Barcelona were out of sorts, but Roma were out of luck. A deeply forgettable first leg sees the Catalan side all-but in the Champions League semi-finals. And yet the scoreline fails to tell the tale.
Sluggish and slow, Barcelona laboured through a first half hour in which neither side attempted much apart from occasional dives in the penalty area.
Edin Dzeko and Andrew Iniesta both went down looking, while Alessandro Florenzi hit the deck in the area with Nelson Semedo in attendance. The Dutch ref was unmoved by all.
Messi himself was down in the box soon after, but the referee frustrated Barcelona supporters. Roma fans were also disappointed shortly afterwards when a foul on Lorenzo Pellegrinin was given no more than six inches outside the penalty area.
That was about it for a forgettable first half in a muted Nou Camp. The most noise the crowd had made was their whistling to drown out UEFA’s Champions League anthem before play. It was as poor an advert for the competition as Liverpool vs Manchester City was thrilling.
20 seconds after the interval, Roma should have been level. Barcelona were half asleep, Florenzi crossed, and Perotti put a free header wide from point-blank range.
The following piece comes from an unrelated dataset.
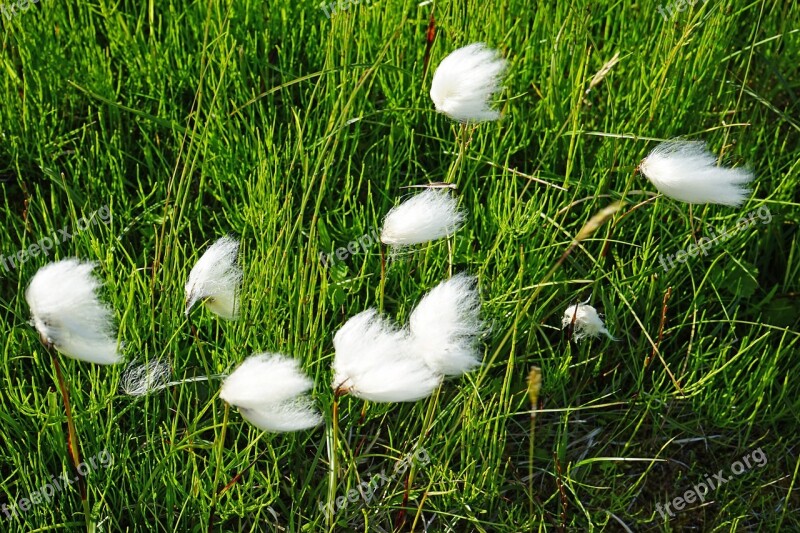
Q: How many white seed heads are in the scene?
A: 9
Ten minutes later, they were left even further deflated. Ivan Rakitic crossed, Kostas Manolas stuck out a leg and clipped the ball onto his own post. It rebounded, hit Manolas again, and spun over the line. Samuel Umtiti, who was pressuring the Greek, claimed it, but it was quickly ruled a second own goal.
On 59 minutes, an actual Barcelona goal worthy of the name: Messi produced a moment of real quality as he played Luis Suarez in with the outside of the boot. The Uruguayan hit a good effort, Roma goalkeeper Allison palmed it, but only into the path of Gerard Pique, who could not miss.
With the tie surely gone, Roma suddenly committed men forward and gave Barcelona a tricky time. Barcelona were idling and had several warnings as Kevin Strootman, sub Gregoire Defrel and Perotti all had chances.
On 80 minutes, Perotti played a nice ball into the box, Edin Dzeko took a great touch and fired home. With an away goal in the bag, Roma improbably had dreams of making this interesting back in Italy.
Even that modest hope was soon dashed, further defensive incompetence to the fore.
Barca sub Denis Suarez crossed, Roma’s Federico Fazio inexplicably decided not to clear the ball first time and instead played a cushioned lay-off to Luis Suarez. The former Liverpool man did the rest.
It has not been a good 24 hours for Italian football. Juventus can at least say that they were beaten by the brilliance of Cristiano Ronaldo. But Messi and company were miles short of their peak here, and Roma must know they will never get a better chance of beating Barcelona.